1.3.5.2 Document filing function
The document filing function provides the following functions that allow users to save image data to the
HDD in the MFD and operate it from the operation panel or the client via Web later. This function is
implemented by the job control function.
● -File a job: when a user enters a job such as copy into the MFD, the image data of the job can
optionally be saved. When the user set a password at the time of saving, the file is saved as a
confidential file.
● -Scan to HDD: scans the original and does only store it, while neither prints nor transmits it.
● -Operation on saved files: calls up the saved image data and operate it/them in the following ways.
• Print: prints the saved image data to the paper. If Tandem Print mode is selected, this function sends
the image data to the MFD that the administrator specified beforehand.
• Send: transmits the saved image data either by any medium available for the network scanner function
or by facsimile.
• Preview: displays the rough outline of the saved image data.
• Property change: changes the availability of the confidential file password of a file.
• Password change: changes the confidential file password.
• Delete: removes a saved image data file that the user no longer needs, and overwrites it.

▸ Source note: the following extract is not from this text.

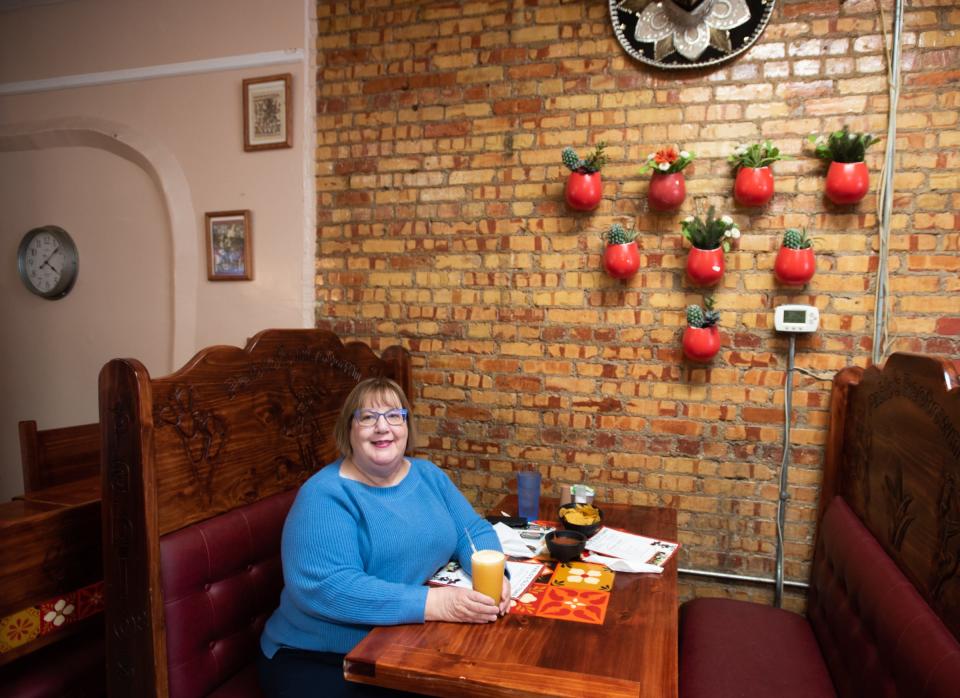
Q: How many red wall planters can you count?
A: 8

• Backup (export): transfers the saved image data to the client as binary data, from which the user can
restore (import) the image data later.
The printer driver allows its job to be saved without being printed. Similarly, Scan to HDD may be
considered as a network scanner job saved without being transmitted.
1.3.5.3 Address book function
The Address book function stores the destination fax number and E-mail address. This simplifies the
operation for transmission. The data is stored in the HDD and storing, modifying and deleting are available
by the operation from the operation panel or Web. This function is realized by the job control function.
1.3.6 Operating/managing the TOE
The TOE contains the following management function to keep the secure operation. Only the administrator
cans operate the TOE by using the following management function below.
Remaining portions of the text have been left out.